Das Logo des neuen Unternehmens​


TULSA, Okla. – 
Zebco Brands, mit Sitz in Tulsa, Oklahoma (U.S.A.) hat Zebco Sports Europe gekauft, ein unabhängiges, in Privathand befindliches Angelgeräteunternehmen mit Sitz in Tostedt. Der Kauf wurde am 31. Januar unterzeichnet.

Dieser Schritt bringt die beiden Zebco-Angelgeräteunternehmen wieder zusammen, die zehn Jahre zuvor getrennt verkauft worden waren. Das Unternehmen Zebco Brands, das in Amerika und Asien operiert, war 2001 von W.C. Bradley Co. mit Sitz in Columbus, Georgia (U.S.A.) gekauft worden. 
Zebco Sports Europe mit seinen Aktivitäten in Europa, dem Nahen und Mittleren Osten sowie in Afrika war seit 2002 in der Hand von Dipl.-Kaufmann Peter Delwes. Delwes, 64, wird dem neuen Unternehmen Zebco Europe GmbH weiter als Managing Director angehören. Er untersteht Jeff Pontius, 54, Präsident von Zebco Brands in den U.S.A. 
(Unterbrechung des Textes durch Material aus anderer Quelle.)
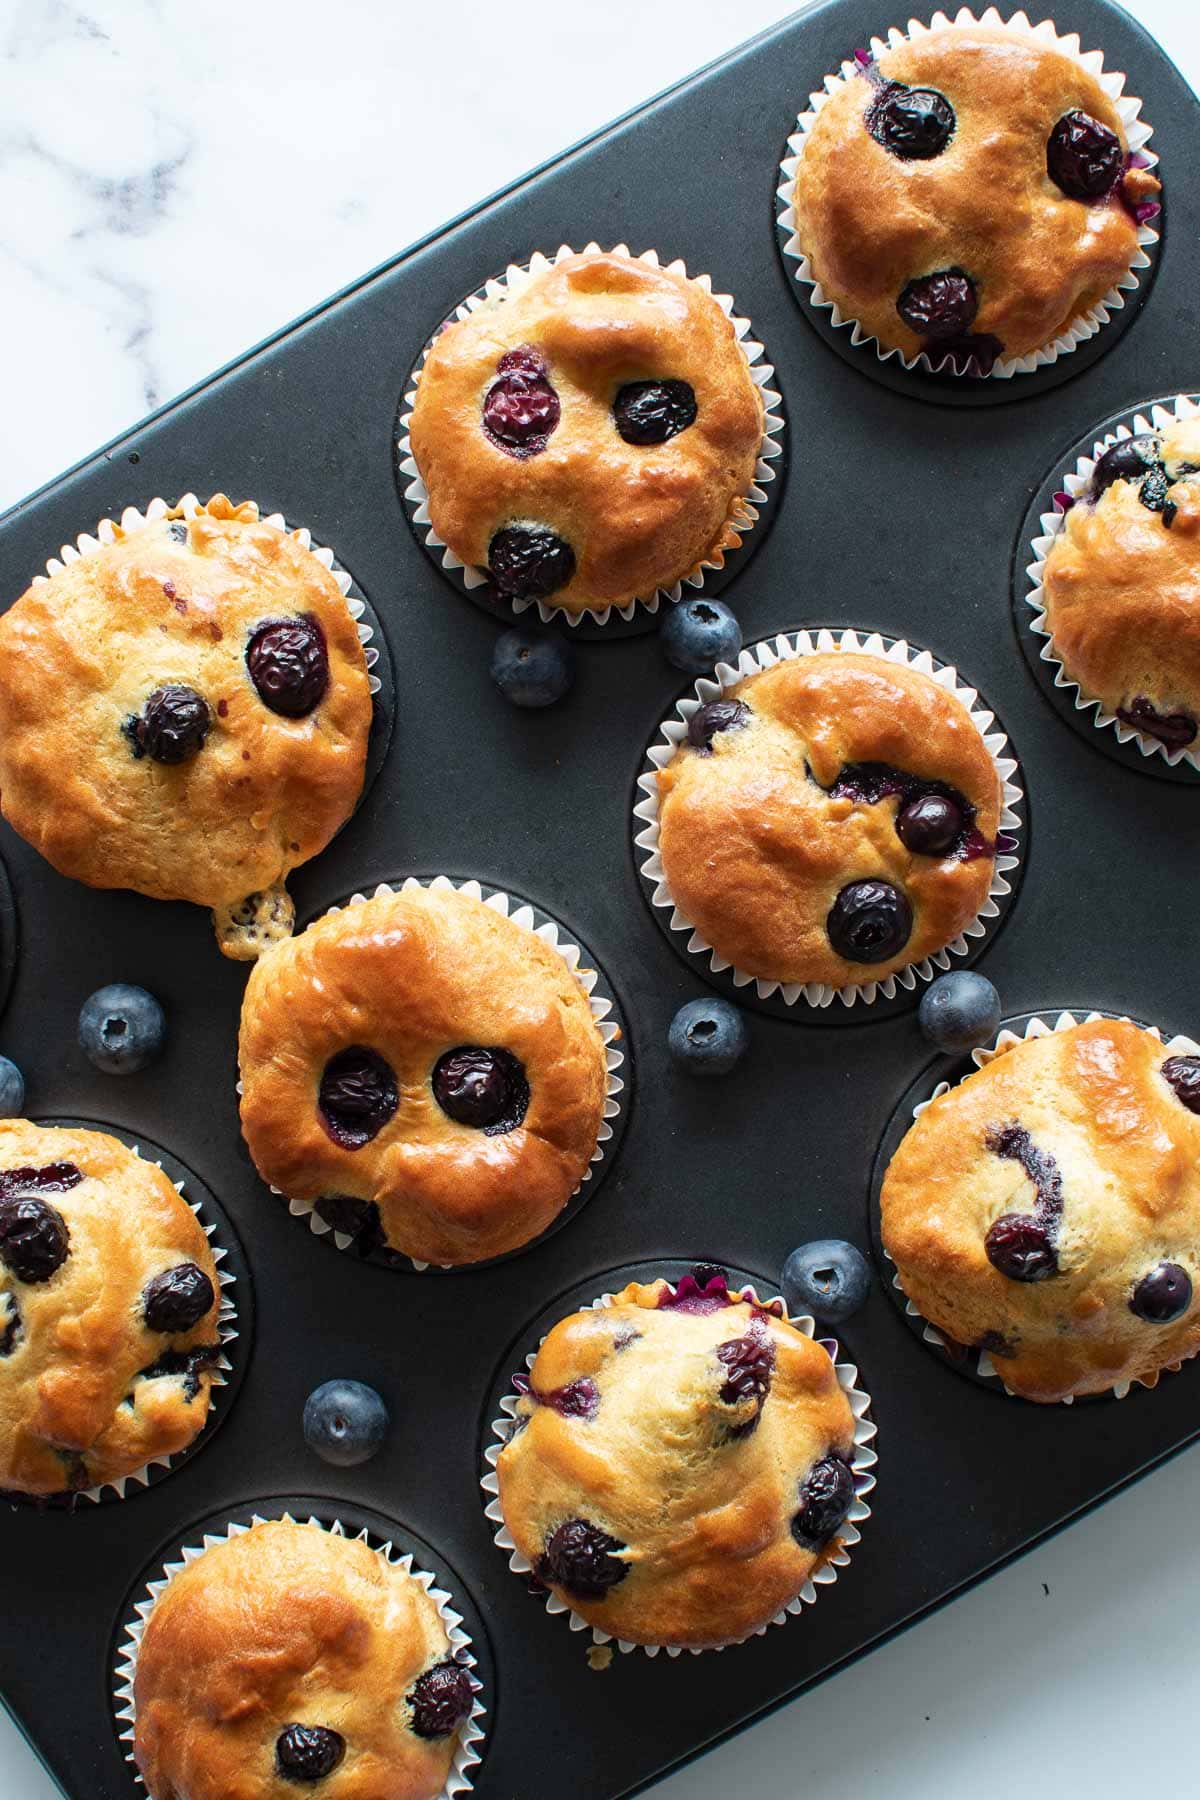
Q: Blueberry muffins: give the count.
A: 10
Nach Pontius werden mit dem Kauf zwei Schlüsselziele verfolgt: erstens, die gemeinsamen Markenstrategien global langfristig zu festigen, und zweitens ein nachhaltiges Wachstum in Europa zu erreichen.

„Zebco Brands war daran interessiert, sein internationales Geschäft auszudehnen, und die Wiedervereinigung mit Zebco Sports Europe war ein logischer erster Schritt“, 
sagt Pontius.

 „Wir sind ein Unternehmen in Privathand mit einer langfristig ausgerichteten Strategie. Peter Delwes hat einen hervorragenden Job abgeliefert, dieses Unternehmen profitabel aufzustellen, aber als Eigner litt er unter dem engen Kapitalmarkt. Mit dem Finanzpotential unserer gemeinsamen „Mutter“, der W.C. Bradley Co., können wir in Personal, Werbung, regionaler Expansion und Produkt-Entwicklung investieren und so nachhaltiges Wachstum ermöglichen.
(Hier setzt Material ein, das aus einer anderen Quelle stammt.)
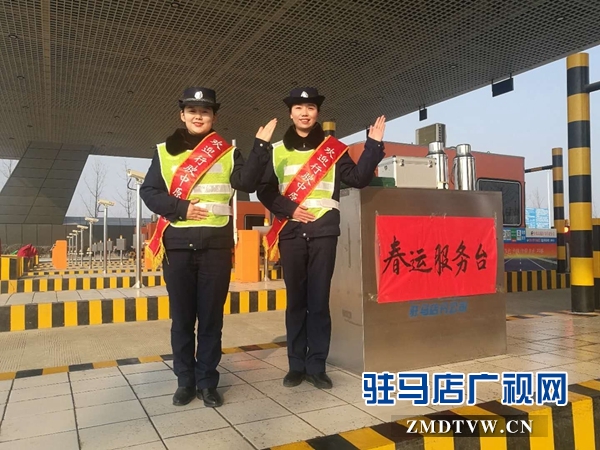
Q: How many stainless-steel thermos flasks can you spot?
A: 2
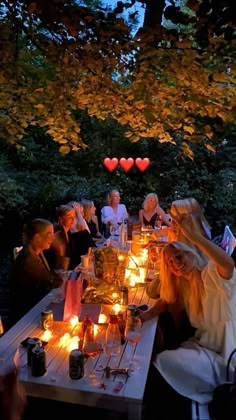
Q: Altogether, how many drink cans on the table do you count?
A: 6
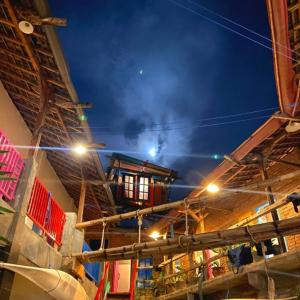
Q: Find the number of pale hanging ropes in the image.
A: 3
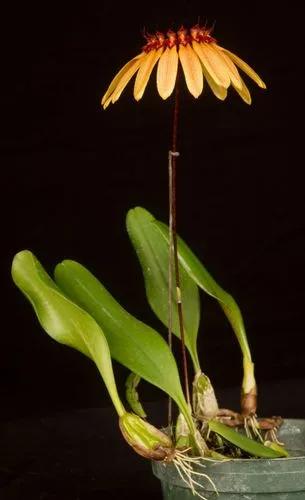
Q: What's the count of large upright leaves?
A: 4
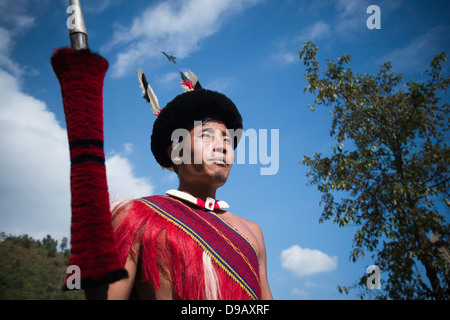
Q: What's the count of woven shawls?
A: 1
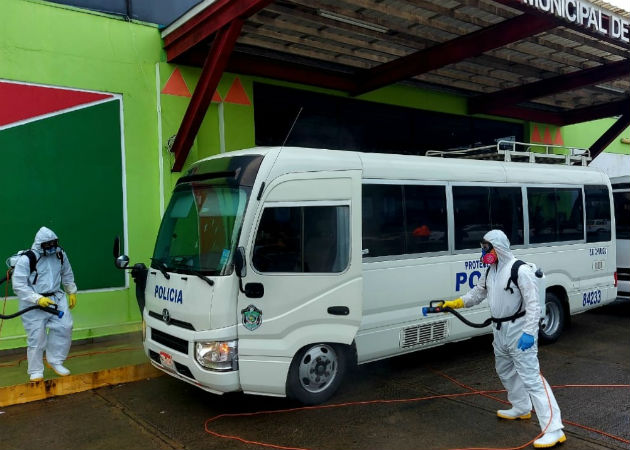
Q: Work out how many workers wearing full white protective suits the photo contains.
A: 2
Delwes kommentiert den Verkauf so: 
„Einen starken Partner hinter sich zu wissen, der zudem die Angelgerätebranche kennt und Wachstum anstrebt, ist gut für unsere Kunden, Lieferanten und natürlich auch die Mitarbeiter.“ 

Er ergänzt: 
„Unser Ziel ist es, den Übergang so reibungslos wie nur möglich zu gestalten. Zebco Brands hat zwar das Unternehmen erworben, aber die Strukturen und das Personal bleiben bestehen, um unsere Kunden in bewährter Manier zu bedienen und zeitgleich an einer Ausdehnung unserer Aktivitäten zu arbeiten. 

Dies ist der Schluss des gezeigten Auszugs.